Field of invention:
The present invention relates to a plasma display panel (hereinafter referred to as PDP) with a reflective coating on the rear side of the PDP to enhance its luminance.
Background of the invention:
Last few years has seen PDP emerging as a strong contender in flat panel display arena. PDP is composed of a matrix of discharge cells that are formed by partitions made by barrier ribs between a pair of glass substrates. Three color (Red, Blue and Green) phosphors are provided on the surface of the respective barrier ribs, and the cell volume is filled with a gas mixture of Neon and Xenon. During PDP operation, the gas discharge takes place between electrodes in the cells that result in the generation of VUV photons with a wavelength of 147 nm and 172 nm. The phosphors absorb these VUV photons and emit visible light to display a picture including characters and graphics.

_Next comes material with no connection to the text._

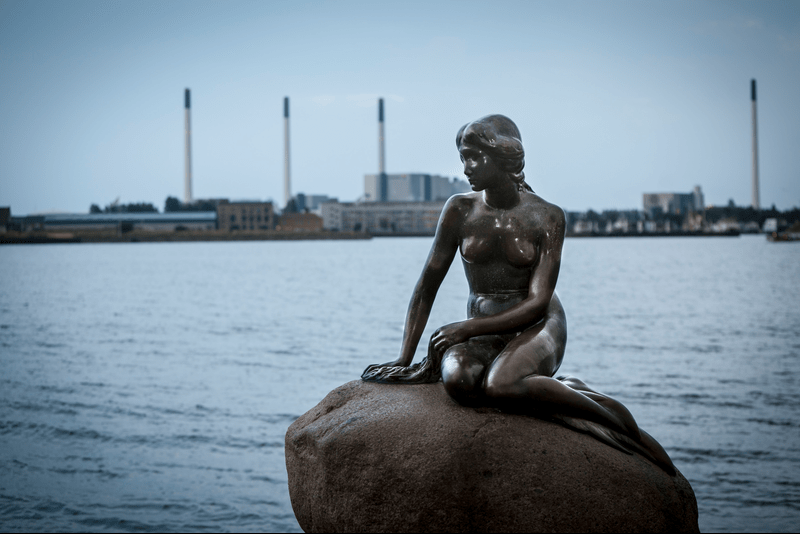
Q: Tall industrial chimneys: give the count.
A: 4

The luminance efficacy of an AC-PDP depends on the four successive conversion factors. These are Generation of VUV photons, Capturing the VUV photon by phosphor layer, Conversion of VUV to visible light and transmission of visible light through front glass substrate and reflection of the visible light through the rear glass substrate. The luminance efficacy of the PDP is low in comparison to other display devices. This luminance efficacy can be improved through the enhancement of the luminance. A significant amount of the visible light produced after the phosphor excitation is lost at various stages due to geometrical structure of the PDP.
In order to increase the luminance of the PDP, various approaches have been
applied.
According to the approach mentioned in US Patent No.610033, phosphor
particles having a particle size of at most 1.5 µM should be used for forming a
phosphor layer on rear glass substrate. The reduced phosphor particle size will
allow less wastage of the visible light formation and thereby increases the
luminance of AC-PDP.
According to US patent No 72295722, the thickness of the phosphor layer should
be gradually increased towards the front glass substrate to increase the
luminance of the AC PDP. The layer thickness can not be increased beyond a
certain value above which the emission of the phosphor reduces.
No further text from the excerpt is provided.